Music and Math is a balanced combination

Tuesday, January 7, 2020

Music and Mathematics have been connected disciplines in the minds of psychologists and neuroscientists for years. An increasing number of studies have been carried out to link the effects of music on mathematical skills and vice versa. Many of these studies have found correlations between above-average musical abilities and above-average math performance.

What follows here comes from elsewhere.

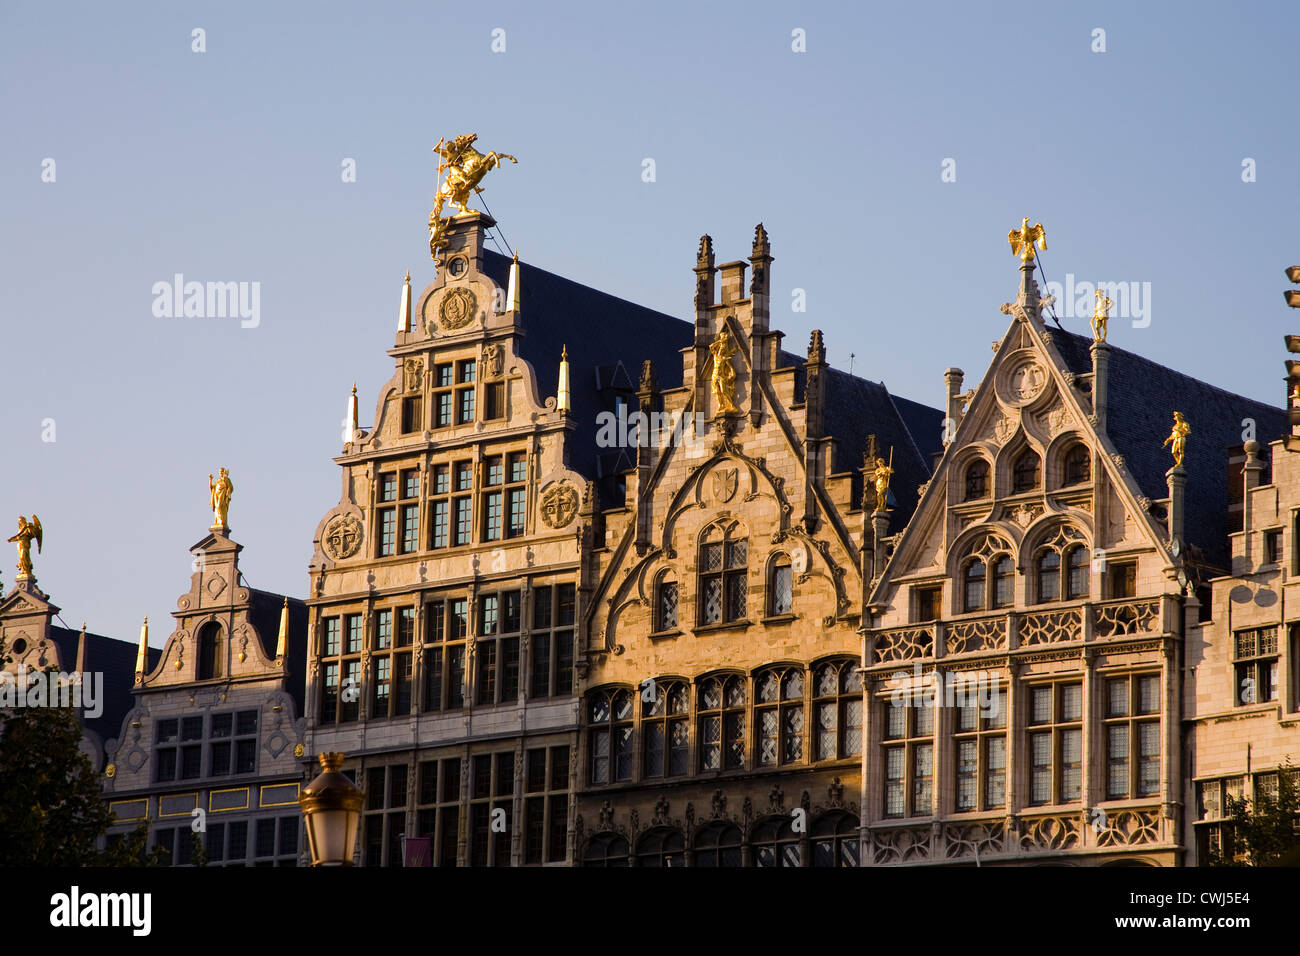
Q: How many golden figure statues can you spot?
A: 8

A study published in the Journal of Mathematics Education found that math and music activate some of the same areas of the brain, suggesting that music and math overlap academically. Anita Chen, a Mathematics/Financial Analysis and Risk Management student minoring in Music, interacts with both disciplines on a regular basis. She has often noticed that math and music complement each other in ways that have led to her personal growth. “Math and Music is a marriage of practicality and spirituality that nourishes my development as a whole person.”

Music Theory at Grebel
 “There are real connections between math and music, so it seems natural that math students would be interested in studying music,” remarked Mark Vuorinen, Chair of the Music Department at Conrad Grebel University College and the University of Waterloo. “In music theory, we use math to understand music,” Mark explained. “Time and duration are divided into units of varying sizes, musical intervals are related in terms of the distance from one to another using numbers. Mathematical patterns abound in music throughout history.” Mark noted that composers such as Bach, Pärt, Du Fay, and many others have integrated mathematical concepts in their pieces.  

A study published in The Neurosciences and Music III – Disorders and Plasticity suggested that musical training heightens skills in executive functioning, including planning, focusing attention, and juggling tasks. These skills are transferable to many modern work environments. “Daily practice is a skill that I've picked up during my piano studio course that is tremendously important in both math and music,” Anita explained. “Another skill that I’ve gained in music is to be confident. I use this skill a lot whenever I have to perform piano. This skill has helped me in other scenarios, such as interviews, presentations, or conversations with important people.” Anita noted that she’ll have more career opportunities after she graduates because she has gained skills from both music and math.

Nicholas Wong, a Statistics and Music Joint Honours student, commented on another benefit of studying math and music together. “I think both programs are very different. One focuses on the realistic side, while the other focuses on the artistic side. The combination balances everything.” Nicholas also mentioned that math and music require different approaches to education, which have kept his studies interesting.

Evidence that music and math are a complementary pair can be found in scientific studies and real-life experiences, the music of historic composers and the lives of current students. It’s no wonder that Math students represent the largest group of students outside of the Faculty of Arts who are involved in the Music Department at Grebel and Waterloo—approximately 20% of music course and ensemble enrolments come from Math students. But music can complement any program at the University of Waterloo! With eight musical ensembles to join and various music courses to take, Waterloo students have many ways to integrate music into their degrees to diversify and balance their studies.